Margaret took the man’s advice but not his goose. She would make her way to the Ark. He’d said that it was safe, and after the horrors and abductions of the past few days, that was what she wanted most. She was relieved, in fact, to be advised that her departure from America would have to wait at least until the spring. She did not follow the obvious and quickest route through the middle of the town, though. She was certain that the Boses would be there, and they might have parked themselves at the town gate to see if their granddaughter showed up.

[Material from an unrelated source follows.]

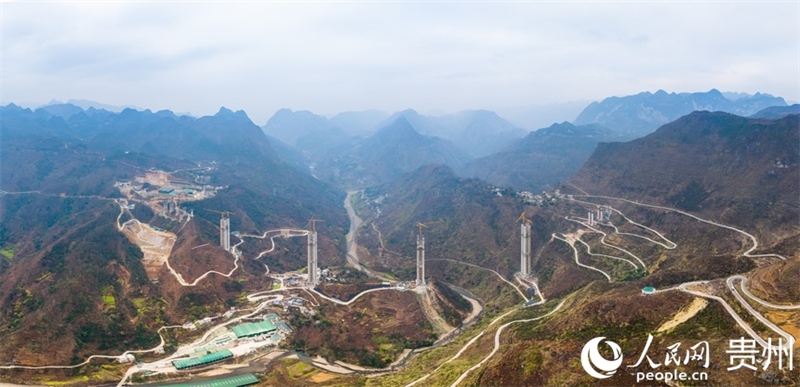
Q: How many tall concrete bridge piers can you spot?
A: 4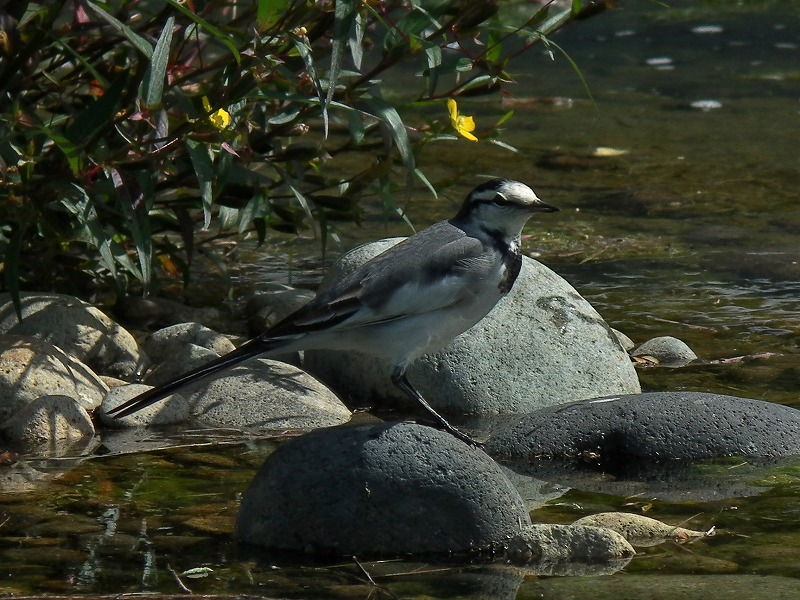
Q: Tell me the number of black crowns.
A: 1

Surely they would do that, at least. Margaret tried not to give them too much thought. She’d not abandoned them, after all. They were the deserters. The honor debt was theirs, not hers. She’d follow her instincts, even if they were selfish and undutiful, and try not to burden herself with doubt or guilt. She’d just spend a little extra time walking around the outer walls rather than passing through them, into the clutter of people and buildings.

At least the longer route was free of beggars and salesmen, and it took her past Tidewater’s wells and middens, where she found rotting scraps to wash and eat. A woman who leaves her home and family must end up as either a prostitute or a destitute. That’s what the Ferrytown widow who narrated doom-laden stories each evening had told the diners in the guesthouse on several occasions. Well, what was eating rotting scraps of food if not the habit of a destitute?

It took Margaret until the middle of the afternoon to reach Tidewater’s eastern gate and the road that led along the riverbank toward the sea. The birds were mostly dressed in white and either screamed like ghouls or scampered in the mud in synchronized groups, as if they had only one brain to share between them. The smell of water was overpowering, both energizing and nauseating. The wind was sharper than any wind she’d known before. It cut into her face and made her eyes water. It chapped her skin. It tugged at her scarf. It deafened her.

Margaret could sense the sea beyond the distant dunes, although now that it was close she could not imagine it. The largest stretch of water she had encountered so far had been the lake above Ferrytown. She could stand on its shore and easily see banks in all directions. But an undulating, salty lake without banks? That was not within her dreams. She could press ahead, of course, a half day’s walk, and see the ocean for herself. But her legs would not oblige. She knew that she had reached the point of ultimate tiredness. All she wanted now was rest. The ocean could wait. Every step she took was painful. Bella had not gotten any fatter — how could she? — but it felt as if she had. The baby, well breakfasted, for once, on eggs and milk and sleeping happily, felt as heavy as a stone. Margaret’s walk had become semiconscious and mechanical. It was as if just the smell of the ocean, or perhaps the crust of salt on her lips, were a sleep-inducing drug.